Ils ont également constaté que l'emballage normalement étroitement contrôlé de l'ADN n'était pas accessible de manière inappropriée dans ces organoïdes – ; ce qui rend plus probable l’expression de gènes, alors qu’ils seraient autrement inaccessibles à la transcription.
« Nous avons effectivement constaté des différences dans l'expression de plus de 5 600 gènes entre les deux groupes de souris », explique le Dr Petrini.
Et étonnamment, ces effets profonds dépendaient d’un capteur immunitaire appelé IFI205.
Lorsque les organoïdes ont été manipulés de manière à ce qu'ils soient dépourvus d'IFI205, l'emballage de l'ADN est revenu presque à la normale et les souris ont développé un cancer essentiellement au même rythme que les souris normales.
« Ce que nous avons appris, c'est que les problèmes liés à Mre11 – qui peuvent être hérités ou se développer au cours de la vie comme d'autres mutations – peuvent créer un environnement dans lequel l'activation d'un oncogène est beaucoup plus susceptible de conduire au cancer », explique le Dr Petrini. « Et que le véritable pivot de cette cascade est ce capteur immunitaire inné, IFI205, qui détecte qu'il y a un problème et commence à envoyer des signaux d'alarme. En d'autres termes, lorsque des problèmes avec Mre11 surviennent, l'activation chronique de cette signalisation immunitaire innée peut considérablement contribuer au développement du cancer.
De nouvelles connaissances pourraient ouvrir la voie à de futurs traitements
Le travail s'appuie sur une étude antérieure, dirigée par Christopher Wardlaw, PhD, ancien scientifique principal du Petrini Lab, parue dans Communication naturelle.
Cette étude s'est concentrée sur le rôle du complexe Mre11 dans le maintien de l'intégrité génomique. Il a été constaté que lorsque le complexe Mre11 est inactif ou déficient, il en résulte une accumulation d’ADN dans le cytoplasme des cellules et l’activation de la signalisation immunitaire innée. Cette recherche a principalement porté sur l'implication de l'ISG15, une protéine fabriquée par un gène stimulant l'interféron, dans la protection contre le stress de réplication et dans la promotion de la stabilité génomique.

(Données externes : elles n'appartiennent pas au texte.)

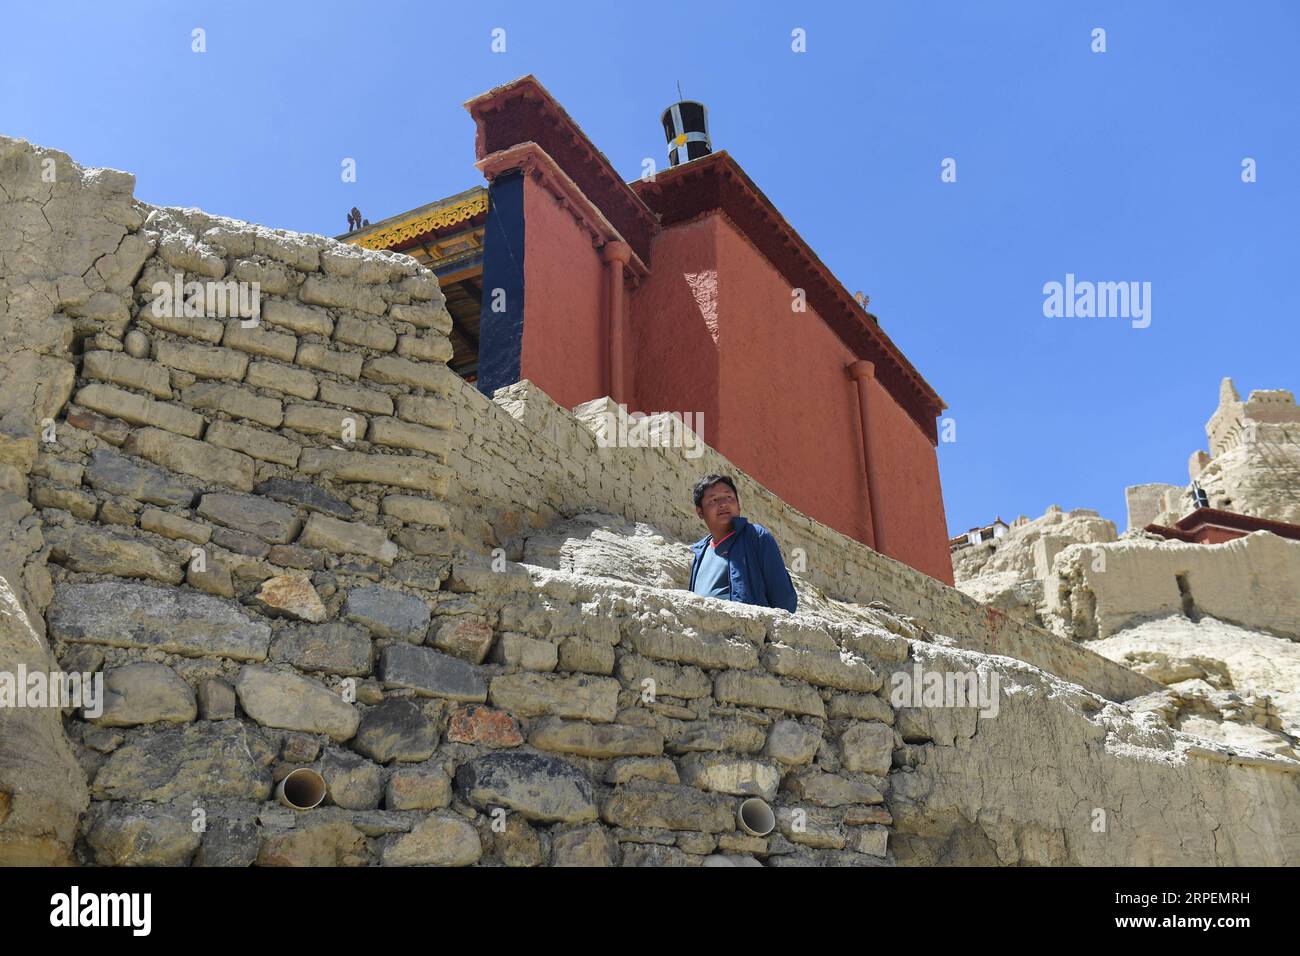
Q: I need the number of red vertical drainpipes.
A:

« Ensemble, ces études jettent un nouvel éclairage sur la façon dont le complexe Mre11 agit pour protéger le génome lorsque les cellules se répliquent et comment, lorsqu'il ne fonctionne pas correctement, il peut déclencher le système immunitaire inné de manière à favoriser le cancer », explique le Dr Petrini. .
En mettant en lumière les relations entre ces systèmes et processus complexes, les chercheurs espèrent identifier de nouvelles stratégies pour prévenir ou traiter le cancer, ajoute-t-il, comme trouver des moyens de court-circuiter l'accessibilité accrue de l'ADN lorsque Mre11 ne fonctionne pas correctement.
Auteurs supplémentaires, financement et divulgations
Auteurs supplémentaires du Gènes et développement L'étude comprend Claudia Canasto-Chibuque, Jun Hyun Kim, Marcel Hohl, Christina Leslie et Jorge Reis-Filho, tous de MSK.
L'étude a été soutenue par les National Institutes of Health (GM59413, R35GM136278, P30CA008748) et le programme MSK Center for Experimental Immuno-Oncology Scholars.